Fallon: Brown & Sharpe was sold in the early ’90s to a competitor in Sweden, Hexagon AB. Did Henry Sharpe Jr. ever regret doing that?
Carbone: He knew at that point, you know, there weren’t many options. You know, if you look at the early 1980s, regardless of the strike, at that time in the early ’80s, 80% of US machine tool workers lost their jobs. So had there been no strike, Brown & Sharpe still would have got out of the machine tools business.

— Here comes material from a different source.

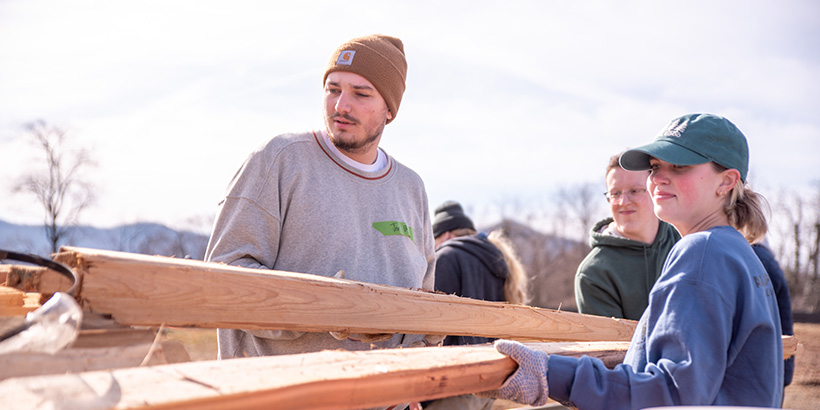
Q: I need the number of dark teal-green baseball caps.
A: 1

Fallon: Anything you want to add?
Carbone: Rick Greenwood from the Providence Preservation Society pointed out that Brown & Sharpe’s embedded capital is still alive in the landscape of Rhode Island and Providence today. And what he meant by embedded capital was the buildings and the parks, such as India Point Park, that Brown & Sharpe and its people built and funded – like Joseph Brown, one of the originators of Brown & Sharpe, and who founded the company in 1830. On his death, he gave $10,000 to the Providence Public Library before there was even a library, just to get one started. Jane Brown, his wife, the Jane Brown wing of the hospital is named after her. … So they’re all over. They started the Providence Journal company. They bought the Providence Journal, incorporated the company in 1880, and that’s really where they made most of their money, by the end of it.
Fallon: Ged Carbone, author of Brown & Sharpe and the Measure of American Industry. It’s been a pleasure talking.
Carbone: Nice to talk to you, Dave.
Fallon: Thank you very much. This is The Public’s Radio.
Disclosure: Henry and his wife Peggy Sharpe were instrumental in starting an independent Rhode Island Public Radio, The Public’s Radio, and through the years have been major financial supporters.